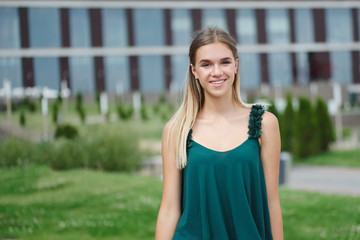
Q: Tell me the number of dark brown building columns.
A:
────────────────────
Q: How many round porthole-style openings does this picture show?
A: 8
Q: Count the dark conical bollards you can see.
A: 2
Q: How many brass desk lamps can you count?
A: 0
────────────────────
== Task directions ==
What is the number of lines in the records that contain the word "many"? Answer with the number and nothing else.

== The completed task ==
2